## [About this task]
A faithful copy of each record is required, minus the images.

──────── Given data ────────

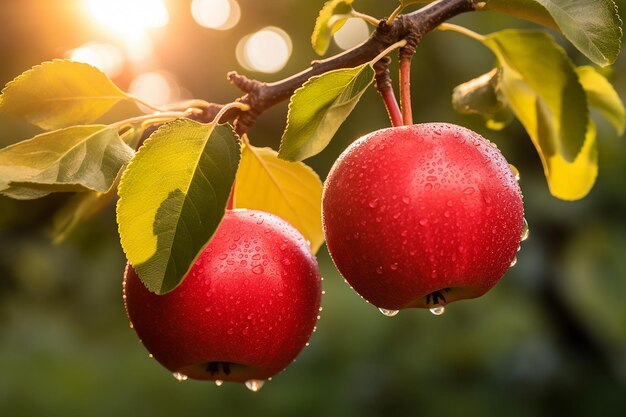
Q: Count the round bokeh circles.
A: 5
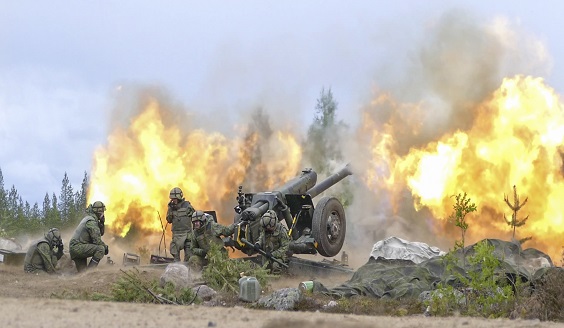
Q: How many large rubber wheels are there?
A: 1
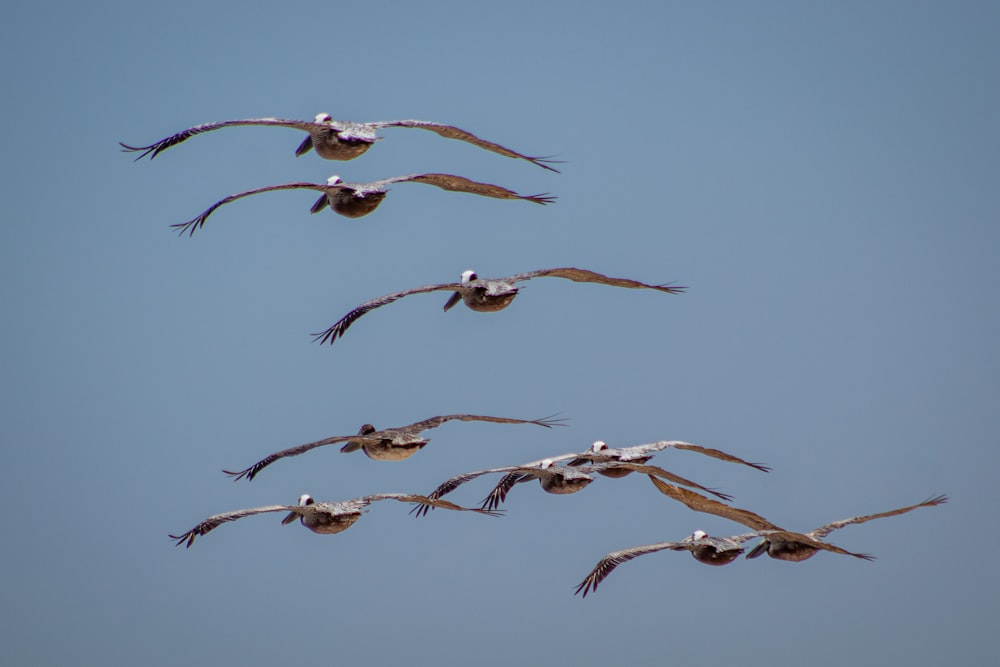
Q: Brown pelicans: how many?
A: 9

────────

## [Exercise answer]
Q: Count the round bokeh circles.
A: 5
Q: How many large rubber wheels are there?
A: 1
Q: Brown pelicans: how many?
A: 9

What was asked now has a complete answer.